Week 02: Introduction to working with data#

Learning objectives#

In this lesson we learn how to summarize data in a DataFrame, and do basic data management tasks such as making new variables, recoding data, and dealing with missing data.

After completing this lesson, you should be able to

  • identify missing values in a dataset

  • summarize variables contained in a DataFrame

  • make new variables and insert them into a DataFrame

  • edit variables contained in a DataFrame

Throughout this notebook, we’ll use the dataset msleep from the packages plotnine.

Preparation#

To follow along with this Lesson, please open the Colab notebook Week 02 Notes. The first code cell of this notebook calls to the remote computer, on which the notebook is running, and installs the necessary packages. For practice, you are repsonible for importing the necessary packages.

Missing data#

Missing data occurs when the value for a variable is missing. Think of it as a blank cell in an spreadsheet. Missing values can cause some problems during analysis, so let’s see how to detect missing values and how to work around them.

Let’s use the dataset msleep from the package plotnine.
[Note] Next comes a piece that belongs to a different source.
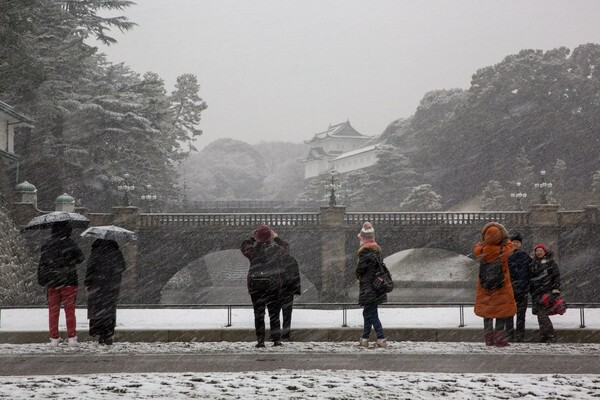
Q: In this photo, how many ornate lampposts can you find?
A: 5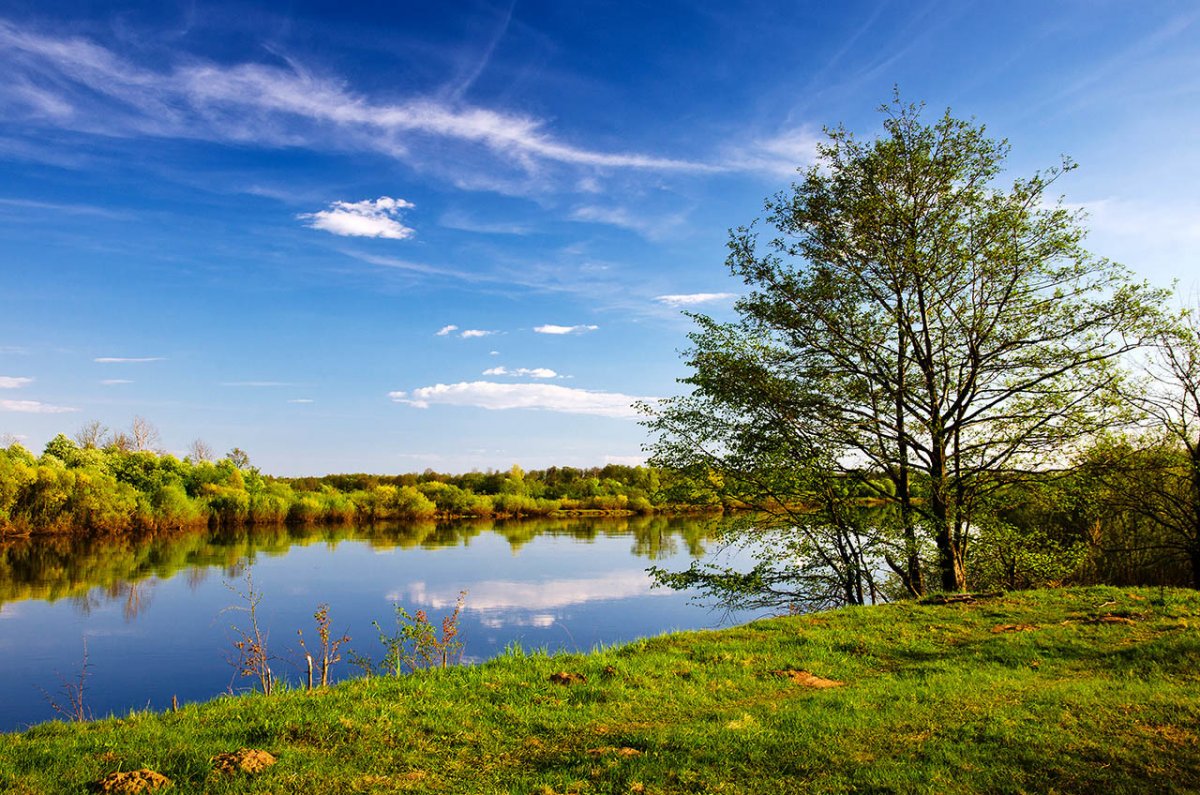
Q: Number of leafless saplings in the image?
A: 1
from plotnine.data import msleep

import plotnine as pn
import numpy as np

msleep
name genus vore order conservation sleep_total sleep_rem sleep_cycle awake brainwt bodywt
0 Cheetah Acinonyx carni Carnivora lc 12.1 NaN NaN 11.9 NaN 50.000
1 Owl monkey Aotus omni Primates NaN 17.0 1.8 NaN 7.0 0.01550 0.480
2 Mountain beaver Aplodontia herbi Rodentia nt 14.4 2.4 NaN 9.6 NaN 1.350
3 Greater short-tailed shrew Blarina omni Soricomorpha lc 14.9 2.3 0.133333 9.1 0.00029 0.019
4 Cow Bos herbi Artiodactyla domesticated 4.0 0.7 0.666667 20.0 0.42300 600.000
... ... ... ... ... ... ... ... ... ... ... ...
78 Tree shrew Tupaia omni Scandentia NaN 8.9 2.6 0.233333 15.1 0.00250 0.104
79 Bottle-nosed dolphin Tursiops carni Cetacea NaN 5.2 NaN NaN 18.8 NaN 173.330
80 Genet Genetta carni Carnivora NaN 6.3 1.3 NaN 17.7 0.01750 2.000
81 Arctic fox Vulpes carni Carnivora NaN 12.5 NaN NaN 11.5 0.04450 3.380
82 Red fox Vulpes carni Carnivora NaN 9.8 2.4 0.350000 14.2 0.05040 4.230

83 rows × 11 columns

We can see that a few variables contain the value NaN, which stands for not-a-number. These are the missing data. Notice that only the first five and last five rows of the DataFrame are printed. The ellipsis, …, in the middle row indicates not all rows are printed by default. So we may not be able to see all the variables with NaNs. Each column/Series has a property .hasnans which returns True if the Series on which it is called has any NaNs.

msleep["conservation"].hasnans
True

Missing values are tricky to deal with in general. Much of the time in Pandas, it seems like things just work out well for you. For instance, calculating a mean or a standard deviation automatically ignores NaNs.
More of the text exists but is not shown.